I knocked on Anna’s door and told her about the forecast, and asked, did she want to come with me. She was already awake, listening to her clock radio, and said she’d stay here by herself. “I’ve always wanted,” she said, “to batten down the hatches.” How a twenty-year-old could have “always wanted” to do anything was a puzzler, but her decision was just as well. Today I didn’t need the company. I poured some scotch in our father’s old silver flask, put on jeans and a white shirt, filled three grocery bags with towels, and drove out to the Star for cold cuts and bread.

I’m not a drunk, by the way. It’s going to be a long day, that’s all.

I waved to John and Marie as I backed out the driveway. John shouted that they were heading up to Portland. “But the storm is moving north,” I said. “I know,” Marie said, and John said, “We know. But hey.” We all had a nice laugh, and I wished them luck.

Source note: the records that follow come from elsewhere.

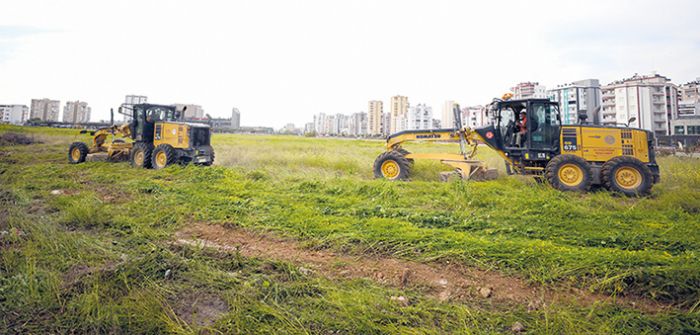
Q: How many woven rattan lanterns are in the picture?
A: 0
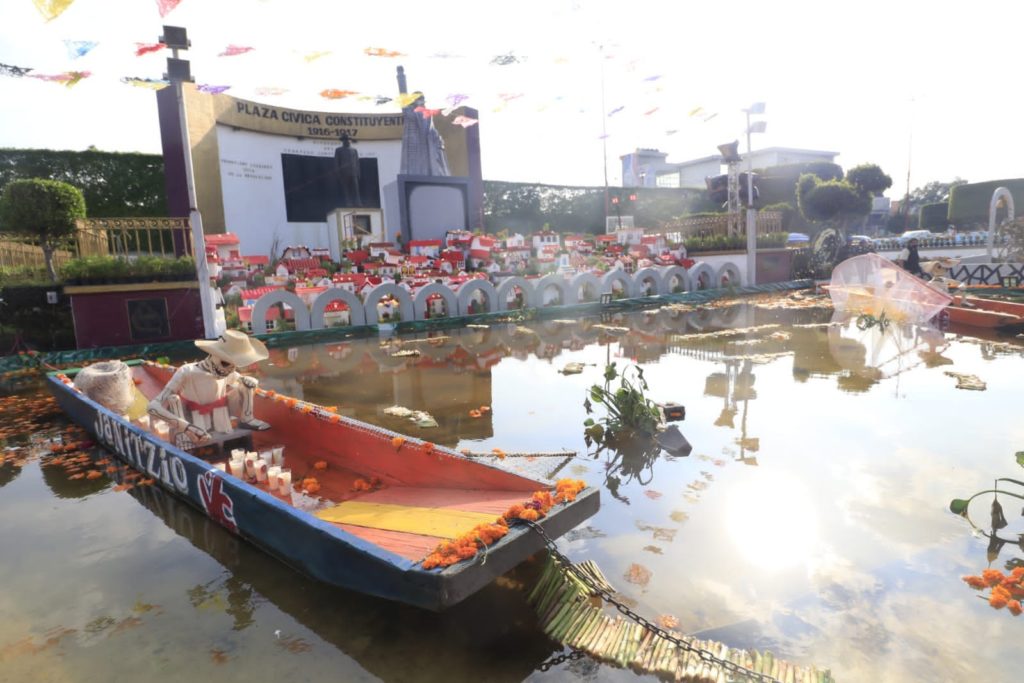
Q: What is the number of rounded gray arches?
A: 13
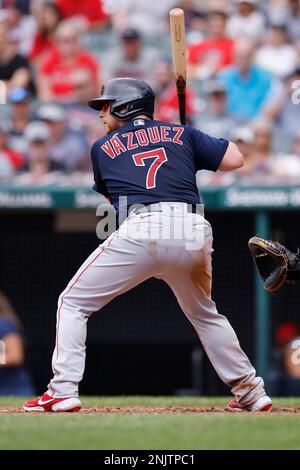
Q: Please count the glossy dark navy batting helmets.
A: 1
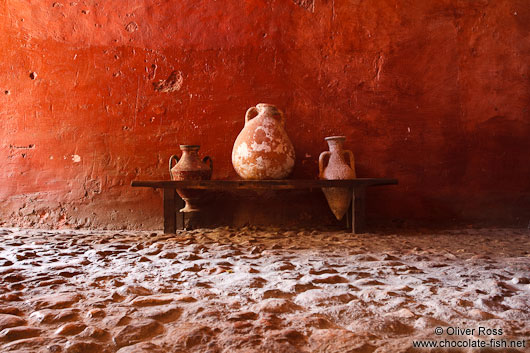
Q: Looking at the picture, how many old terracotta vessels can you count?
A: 3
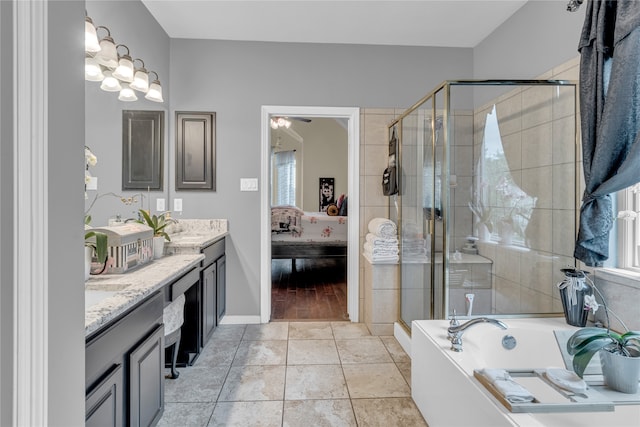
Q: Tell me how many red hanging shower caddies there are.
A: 0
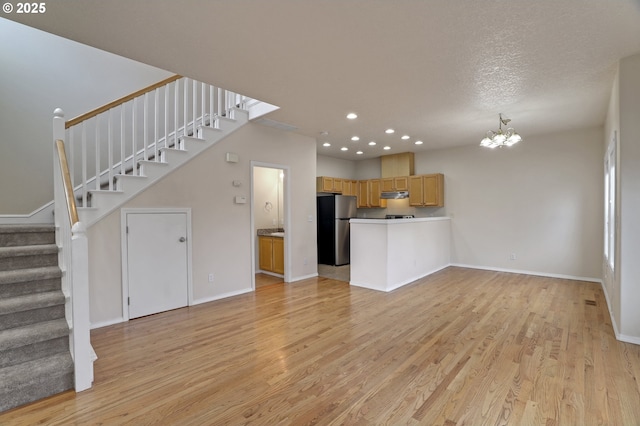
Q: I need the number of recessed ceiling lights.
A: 10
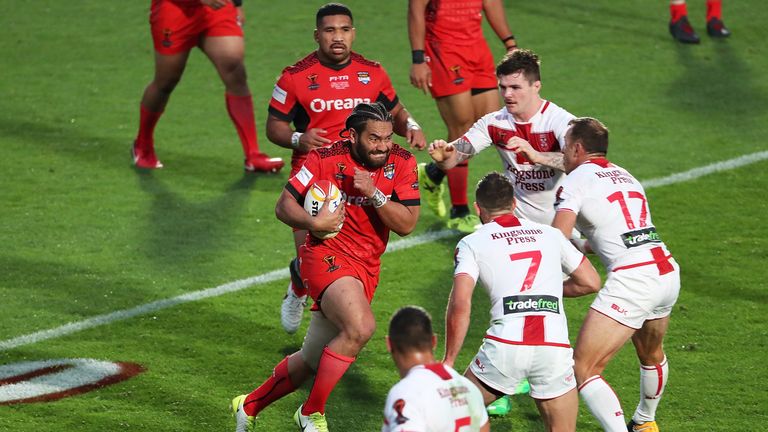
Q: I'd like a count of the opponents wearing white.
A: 4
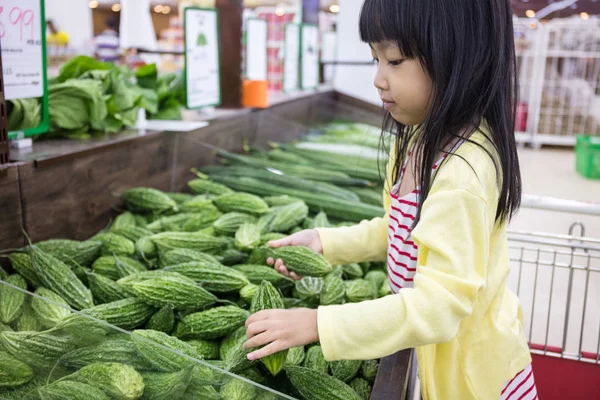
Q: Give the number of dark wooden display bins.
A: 1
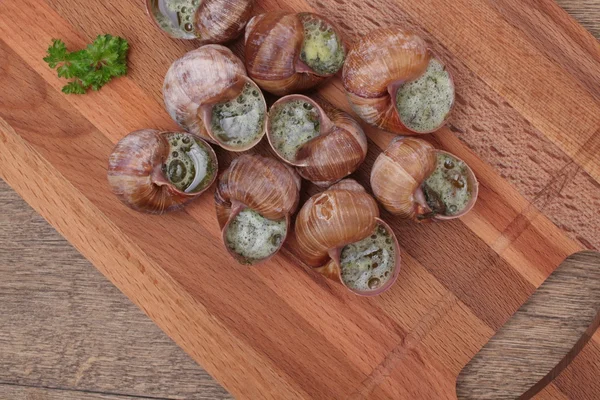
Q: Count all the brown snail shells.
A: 9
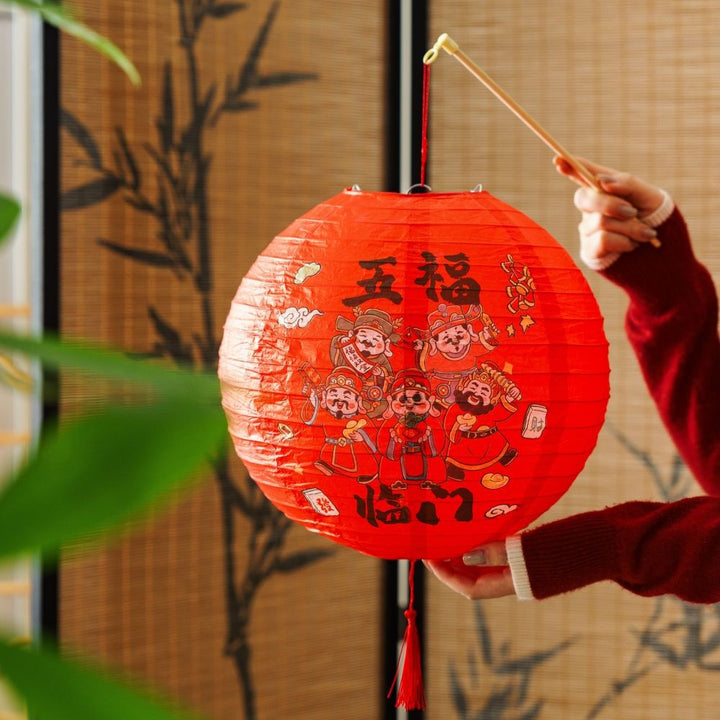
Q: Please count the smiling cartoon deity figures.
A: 5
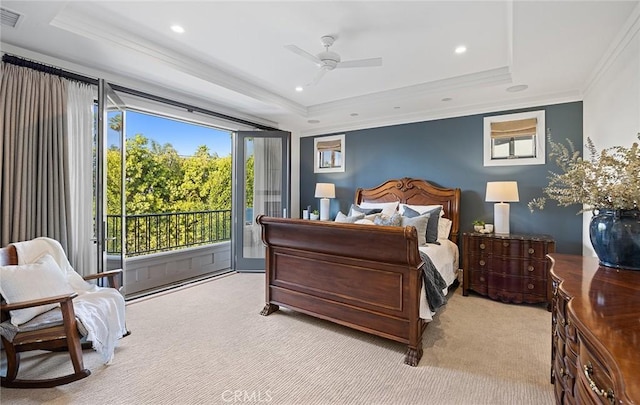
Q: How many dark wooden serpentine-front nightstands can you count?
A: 1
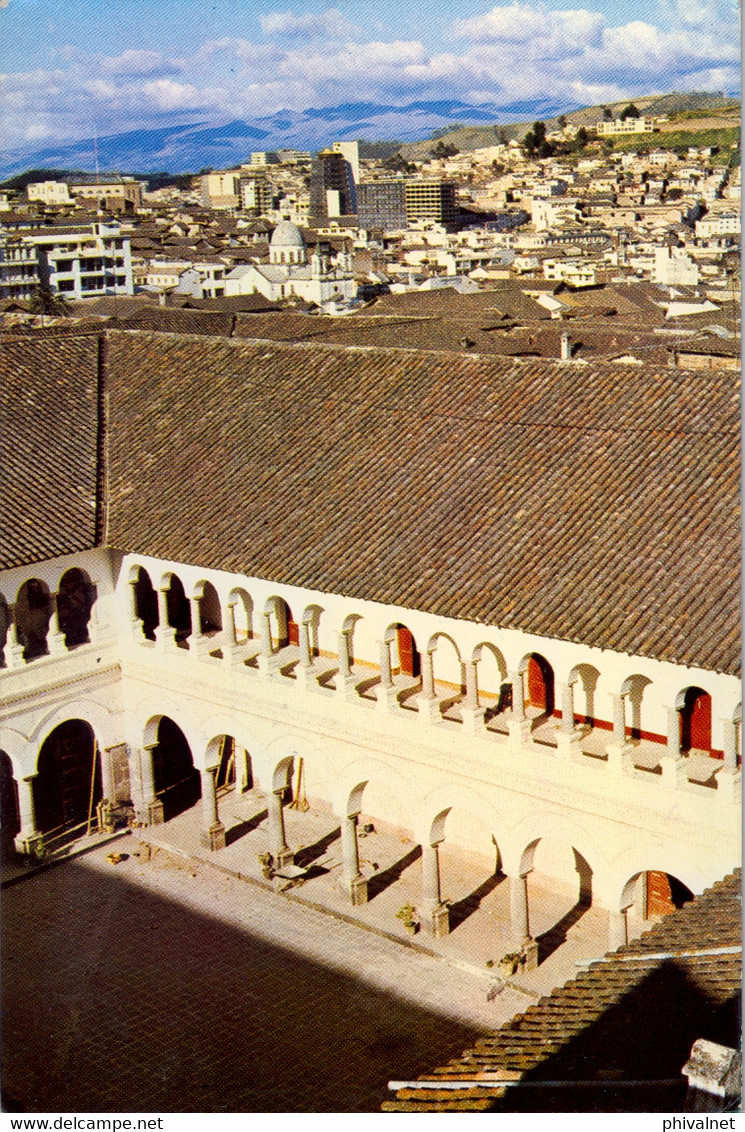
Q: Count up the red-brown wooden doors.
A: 5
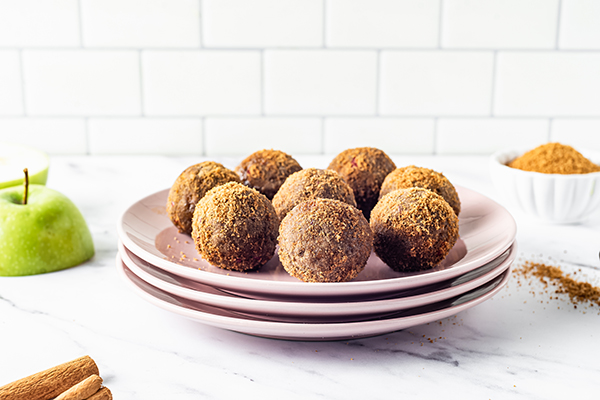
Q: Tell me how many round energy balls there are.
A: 8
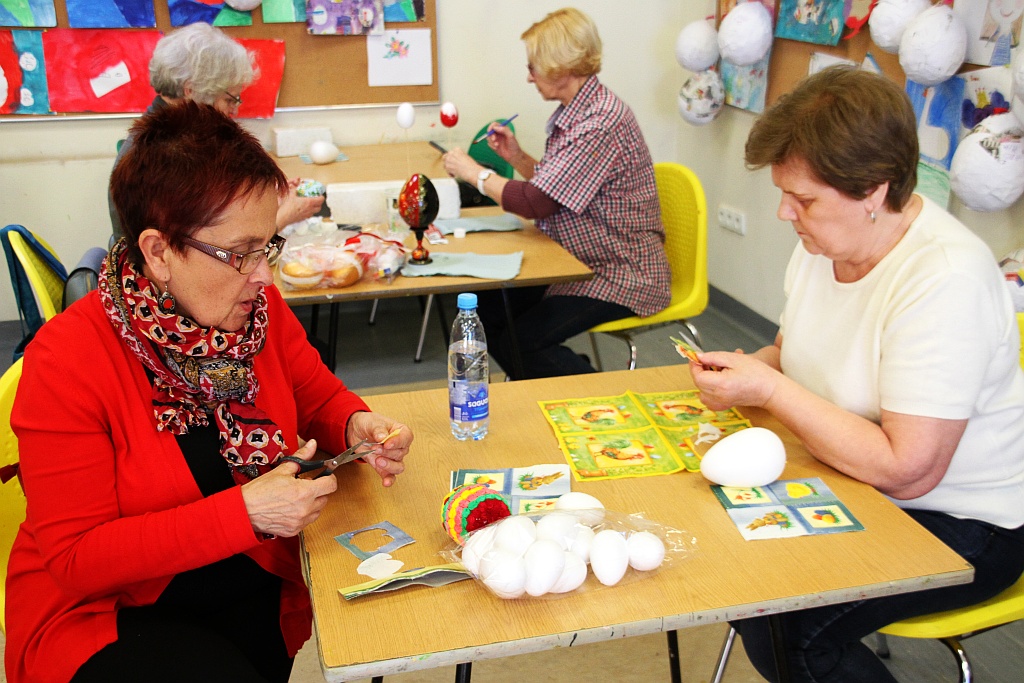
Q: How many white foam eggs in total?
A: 13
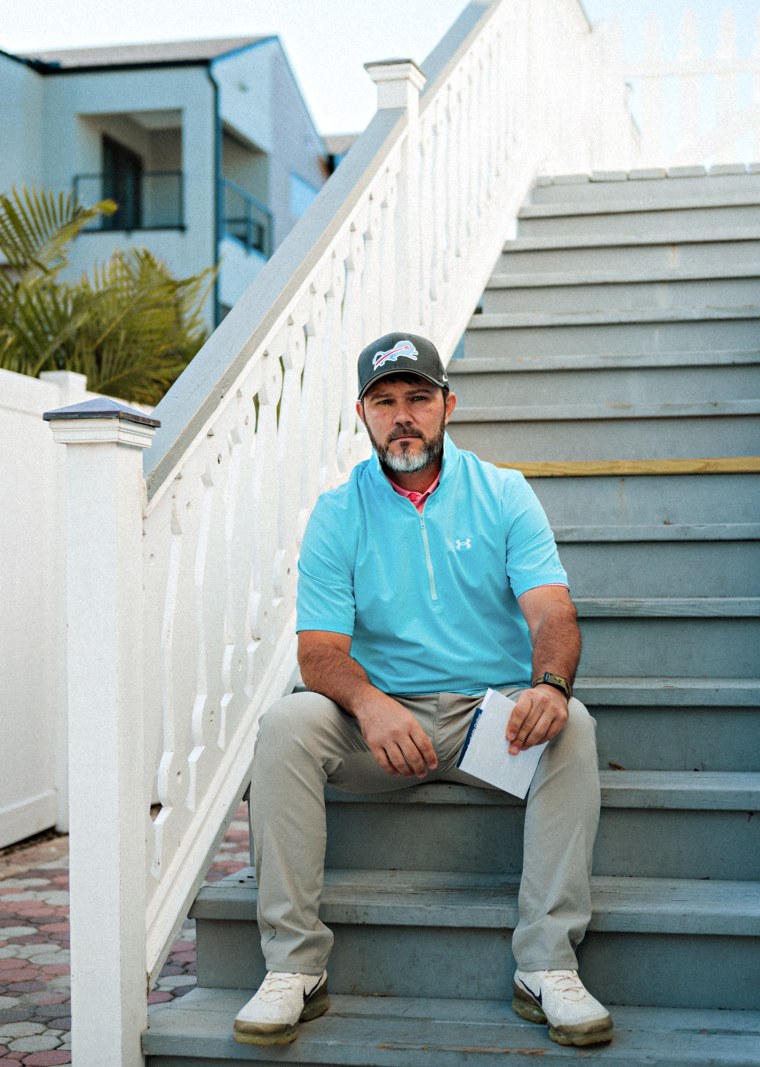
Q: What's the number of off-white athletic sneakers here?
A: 2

It was six thirty a.m. and twenty people stood outside the locked glass doors of the Star, watching the manager and a couple of checkers shuffle around inside. When I joined them they greeted me like a family member. I had forgotten about this. Rhode Island gets so few near misses, so little natural drama, that I forget from one time to the next about this phenomenon: what Conrad Lowe called “the disaster factor”.

Rhode Island natives, including those born overseas, are under ordinary circumstances so shy and mistrustful around people they don’t know as to seem almost deranged. They never look a stranger in the eye, or if they do, they unfocus their own eyes. I don’t mean a stranger you pass in the street, I mean a stranger who’s lived next door to you for twenty-five years, or a stranger you ask directions from or hand his dropped wallet to or knock down with your car.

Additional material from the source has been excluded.